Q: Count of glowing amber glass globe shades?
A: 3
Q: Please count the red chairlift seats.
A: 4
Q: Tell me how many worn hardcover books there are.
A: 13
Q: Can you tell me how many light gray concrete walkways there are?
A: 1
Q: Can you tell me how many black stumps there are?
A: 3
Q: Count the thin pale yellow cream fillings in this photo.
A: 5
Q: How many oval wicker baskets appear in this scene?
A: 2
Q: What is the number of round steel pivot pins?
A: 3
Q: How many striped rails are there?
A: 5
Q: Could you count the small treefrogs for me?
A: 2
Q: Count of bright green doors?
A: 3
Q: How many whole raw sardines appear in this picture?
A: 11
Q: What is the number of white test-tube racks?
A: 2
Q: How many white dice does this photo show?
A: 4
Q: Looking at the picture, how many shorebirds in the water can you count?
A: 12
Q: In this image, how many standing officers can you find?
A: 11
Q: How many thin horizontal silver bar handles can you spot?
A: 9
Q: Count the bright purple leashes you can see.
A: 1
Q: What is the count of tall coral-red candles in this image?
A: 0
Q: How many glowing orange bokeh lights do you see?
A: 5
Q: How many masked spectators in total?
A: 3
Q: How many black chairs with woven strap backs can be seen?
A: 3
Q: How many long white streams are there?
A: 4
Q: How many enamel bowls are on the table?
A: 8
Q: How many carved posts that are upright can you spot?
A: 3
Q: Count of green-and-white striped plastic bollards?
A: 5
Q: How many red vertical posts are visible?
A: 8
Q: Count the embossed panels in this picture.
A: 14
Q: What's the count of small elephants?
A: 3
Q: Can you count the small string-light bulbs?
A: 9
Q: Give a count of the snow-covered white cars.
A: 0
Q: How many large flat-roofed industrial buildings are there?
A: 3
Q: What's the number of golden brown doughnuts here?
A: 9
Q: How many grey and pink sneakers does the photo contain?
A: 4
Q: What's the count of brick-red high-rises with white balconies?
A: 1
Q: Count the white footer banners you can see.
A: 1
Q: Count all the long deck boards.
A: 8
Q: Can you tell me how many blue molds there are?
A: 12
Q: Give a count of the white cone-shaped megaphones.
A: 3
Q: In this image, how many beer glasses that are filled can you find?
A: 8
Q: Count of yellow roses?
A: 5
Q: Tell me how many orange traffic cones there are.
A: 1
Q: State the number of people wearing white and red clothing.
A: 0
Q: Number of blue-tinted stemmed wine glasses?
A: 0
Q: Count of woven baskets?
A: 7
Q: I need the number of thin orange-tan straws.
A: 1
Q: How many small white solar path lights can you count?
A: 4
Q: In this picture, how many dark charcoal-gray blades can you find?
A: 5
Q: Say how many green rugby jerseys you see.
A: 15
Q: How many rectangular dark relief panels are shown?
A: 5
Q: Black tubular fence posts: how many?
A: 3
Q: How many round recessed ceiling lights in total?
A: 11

● ● ●

• TASK INSTRUCTIONS
Down to the last line, return the data above exactly.

• OUTPUT FOR THIS EXERCISE
Q: Count of glowing amber glass globe shades?
A: 3
Q: Please count the red chairlift seats.
A: 4
Q: Tell me how many worn hardcover books there are.
A: 13
Q: Can you tell me how many light gray concrete walkways there are?
A: 1
Q: Can you tell me how many black stumps there are?
A: 3
Q: Count the thin pale yellow cream fillings in this photo.
A: 5
Q: How many oval wicker baskets appear in this scene?
A: 2
Q: What is the number of round steel pivot pins?
A: 3
Q: How many striped rails are there?
A: 5
Q: Could you count the small treefrogs for me?
A: 2
Q: Count of bright green doors?
A: 3
Q: How many whole raw sardines appear in this picture?
A: 11
Q: What is the number of white test-tube racks?
A: 2
Q: How many white dice does this photo show?
A: 4
Q: Looking at the picture, how many shorebirds in the water can you count?
A: 12
Q: In this image, how many standing officers can you find?
A: 11
Q: How many thin horizontal silver bar handles can you spot?
A: 9
Q: Count the bright purple leashes you can see.
A: 1
Q: What is the count of tall coral-red candles in this image?
A: 0
Q: How many glowing orange bokeh lights do you see?
A: 5
Q: How many masked spectators in total?
A: 3
Q: How many black chairs with woven strap backs can be seen?
A: 3
Q: How many long white streams are there?
A: 4
Q: How many enamel bowls are on the table?
A: 8
Q: How many carved posts that are upright can you spot?
A: 3
Q: Count of green-and-white striped plastic bollards?
A: 5
Q: How many red vertical posts are visible?
A: 8
Q: Count the embossed panels in this picture.
A: 14
Q: What's the count of small elephants?
A: 3
Q: Can you count the small string-light bulbs?
A: 9
Q: Give a count of the snow-covered white cars.
A: 0
Q: How many large flat-roofed industrial buildings are there?
A: 3
Q: What's the number of golden brown doughnuts here?
A: 9
Q: How many grey and pink sneakers does the photo contain?
A: 4
Q: What's the count of brick-red high-rises with white balconies?
A: 1
Q: Count the white footer banners you can see.
A: 1
Q: Count all the long deck boards.
A: 8
Q: Can you tell me how many blue molds there are?
A: 12
Q: Give a count of the white cone-shaped megaphones.
A: 3
Q: In this image, how many beer glasses that are filled can you find?
A: 8
Q: Count of yellow roses?
A: 5
Q: Tell me how many orange traffic cones there are.
A: 1
Q: State the number of people wearing white and red clothing.
A: 0
Q: Number of blue-tinted stemmed wine glasses?
A: 0
Q: Count of woven baskets?
A: 7
Q: I need the number of thin orange-tan straws.
A: 1
Q: How many small white solar path lights can you count?
A: 4
Q: In this picture, how many dark charcoal-gray blades can you find?
A: 5
Q: Say how many green rugby jerseys you see.
A: 15
Q: How many rectangular dark relief panels are shown?
A: 5
Q: Black tubular fence posts: how many?
A: 3
Q: How many round recessed ceiling lights in total?
A: 11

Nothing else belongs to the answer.